В именных пропусках указаны места, хождение по залу запрещено. Всех расчленили.

В Театре на Таганке еще в начале шестидесятых я впервые увидел «световой занавес», это когда прожектора отбивают зал от сцены. Здесь изобрели занавес шумовой. Усадили в первых рядах партийных активистов, снабдили их соответствующими инструкциями — когда гудеть, когда свистеть, когда топать ногами.

В зале называют десять фамилий, а председательствующий воспринимает только одну, хорошо ему известную. В зале кричат, протестуют, а в президиуме не слышно.

— Кто вы такой? — орут с последних рядов председателю. — Хотя бы представьтесь!

Но он не слышит.

Равновесие установилось, только когда вышел на трибуну профессор Митюк. От возраста он глуховат, пользуется слуховым аппаратом, но во время выступления его отключил, чтобы не отвлекаться. Он токует, президиум требует соблюдать регламент, галерка хохочет, первые ряды свистят и топают, но Семен Николаевич невозмутимо выдает свою «идеологическую нецензурщину»:

— Нет, на фронте я в партию не вступил. Я подал заявление в 43-м. Но замполит мне сказал: «Как же ты подаешь заявление, если ты не убил ни одного немца». Я забрал заявление, поняв, что я не хочу вступать в партию, которой руководят такие олухи, которые не знают, что хирург на войне должен оперировать, а не стрелять.

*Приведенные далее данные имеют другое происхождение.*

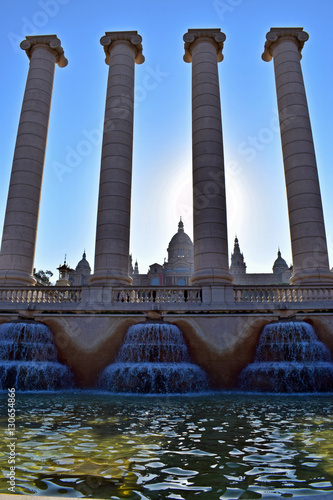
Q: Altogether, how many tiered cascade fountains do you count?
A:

— Я хотел бы поподробнее остановиться на позиции Народного фронта, — откашлялся очередной выступающий, поставив портфель рядом с трибуной.

Первые ряды дружно зашипели, зашикали, затопали, засвистели...

— Я хотел бы...

Но дальше уже ничего не слышно, кроме выкриков:

— Кто ты такой!

— Пусть представится!

— Самозванец!

Пожилой человек, опешивший от такого накала, стоял, вцепившись костлявыми руками в трибуну.

— Я даже не знаю, с чего начать... — мямлил он на четвертой из пяти минут, отведенных на выступление. — Дело в том, что Народный фронт...

И снова шквал в зале. Актив работал четко: Народный фронт должен быть освистан. Регламент истек, выступающий вынужден был покинуть трибуну.

— Вы напрасно так себя ведете и не слушаете, что вам говорят, — звонко начала выступившая следом фронтовичка — судя по колодкам на пиджаке мужского покроя. — А уважаемый ветеран нашей партии профессор Залевский хотел вам рассказать, какие негодяи собрались в так называемом Народном фронте...

Ну да, это был профессор Залевский, партийный историк доисторической школы, он просто забыл снабдить свою речь о Народном фронте обязательным довеском «так называемый».

Зал притих. Но уже поздно.

Теперь в газетах напишут, что кучка молодчиков, прорвавшихся на собрание, не дала выступить старому интеллигентному коммунисту.

— Скажите, а как вы себя чувствовали до апреля восемьдесят пятого? — удалось-таки Наташе-отличнице забросить наживку. Галков услышал.

— Скажу прямо. Я честно работал, я верил. Кое в чем, конечно, сомневался, но как-то не придавал этому значения. Как и все... Апрельский пленум тысяча девятьсот восемьдесят пятого года открыл мне глаза.